### PROVIDED RECORDS

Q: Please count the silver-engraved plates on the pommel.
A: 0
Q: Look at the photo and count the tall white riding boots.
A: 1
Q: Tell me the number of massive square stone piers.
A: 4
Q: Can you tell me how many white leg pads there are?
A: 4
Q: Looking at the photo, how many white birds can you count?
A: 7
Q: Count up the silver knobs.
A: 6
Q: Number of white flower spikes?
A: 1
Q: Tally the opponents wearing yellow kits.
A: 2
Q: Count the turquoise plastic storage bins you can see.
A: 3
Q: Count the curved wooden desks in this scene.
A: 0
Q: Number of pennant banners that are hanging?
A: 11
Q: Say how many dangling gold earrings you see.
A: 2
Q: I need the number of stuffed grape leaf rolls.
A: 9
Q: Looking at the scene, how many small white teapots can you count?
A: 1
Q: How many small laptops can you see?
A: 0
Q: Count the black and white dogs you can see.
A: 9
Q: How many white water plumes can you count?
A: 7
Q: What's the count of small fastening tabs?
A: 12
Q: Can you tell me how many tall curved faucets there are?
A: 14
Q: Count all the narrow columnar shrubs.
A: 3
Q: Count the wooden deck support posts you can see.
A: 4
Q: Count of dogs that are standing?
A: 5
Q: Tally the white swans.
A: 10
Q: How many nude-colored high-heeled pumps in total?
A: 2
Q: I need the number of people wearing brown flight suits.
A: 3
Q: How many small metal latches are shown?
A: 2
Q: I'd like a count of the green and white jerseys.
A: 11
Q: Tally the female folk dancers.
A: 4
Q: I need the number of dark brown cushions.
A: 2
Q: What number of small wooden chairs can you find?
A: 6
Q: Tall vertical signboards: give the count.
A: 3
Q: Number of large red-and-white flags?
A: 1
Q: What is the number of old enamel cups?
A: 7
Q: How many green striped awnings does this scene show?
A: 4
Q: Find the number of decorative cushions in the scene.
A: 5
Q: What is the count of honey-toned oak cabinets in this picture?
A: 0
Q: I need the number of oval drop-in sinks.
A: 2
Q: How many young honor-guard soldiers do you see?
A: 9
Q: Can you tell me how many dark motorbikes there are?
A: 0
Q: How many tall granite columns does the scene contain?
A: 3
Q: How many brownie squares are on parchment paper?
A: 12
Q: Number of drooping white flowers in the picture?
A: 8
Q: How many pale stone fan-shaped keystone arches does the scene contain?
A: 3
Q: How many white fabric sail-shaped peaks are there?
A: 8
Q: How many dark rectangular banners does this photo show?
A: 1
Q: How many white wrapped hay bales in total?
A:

### WHAT NEEDS TO BE DONE
Output the material again, line for line.

### SOLVED EXERCISE
Q: Please count the silver-engraved plates on the pommel.
A: 0
Q: Look at the photo and count the tall white riding boots.
A: 1
Q: Tell me the number of massive square stone piers.
A: 4
Q: Can you tell me how many white leg pads there are?
A: 4
Q: Looking at the photo, how many white birds can you count?
A: 7
Q: Count up the silver knobs.
A: 6
Q: Number of white flower spikes?
A: 1
Q: Tally the opponents wearing yellow kits.
A: 2
Q: Count the turquoise plastic storage bins you can see.
A: 3
Q: Count the curved wooden desks in this scene.
A: 0
Q: Number of pennant banners that are hanging?
A: 11
Q: Say how many dangling gold earrings you see.
A: 2
Q: I need the number of stuffed grape leaf rolls.
A: 9
Q: Looking at the scene, how many small white teapots can you count?
A: 1
Q: How many small laptops can you see?
A: 0
Q: Count the black and white dogs you can see.
A: 9
Q: How many white water plumes can you count?
A: 7
Q: What's the count of small fastening tabs?
A: 12
Q: Can you tell me how many tall curved faucets there are?
A: 14
Q: Count all the narrow columnar shrubs.
A: 3
Q: Count the wooden deck support posts you can see.
A: 4
Q: Count of dogs that are standing?
A: 5
Q: Tally the white swans.
A: 10
Q: How many nude-colored high-heeled pumps in total?
A: 2
Q: I need the number of people wearing brown flight suits.
A: 3
Q: How many small metal latches are shown?
A: 2
Q: I'd like a count of the green and white jerseys.
A: 11
Q: Tally the female folk dancers.
A: 4
Q: I need the number of dark brown cushions.
A: 2
Q: What number of small wooden chairs can you find?
A: 6
Q: Tall vertical signboards: give the count.
A: 3
Q: Number of large red-and-white flags?
A: 1
Q: What is the number of old enamel cups?
A: 7
Q: How many green striped awnings does this scene show?
A: 4
Q: Find the number of decorative cushions in the scene.
A: 5
Q: What is the count of honey-toned oak cabinets in this picture?
A: 0
Q: I need the number of oval drop-in sinks.
A: 2
Q: How many young honor-guard soldiers do you see?
A: 9
Q: Can you tell me how many dark motorbikes there are?
A: 0
Q: How many tall granite columns does the scene contain?
A: 3
Q: How many brownie squares are on parchment paper?
A: 12
Q: Number of drooping white flowers in the picture?
A: 8
Q: How many pale stone fan-shaped keystone arches does the scene contain?
A: 3
Q: How many white fabric sail-shaped peaks are there?
A: 8
Q: How many dark rectangular banners does this photo show?
A: 1
Q: How many white wrapped hay bales in total?
A:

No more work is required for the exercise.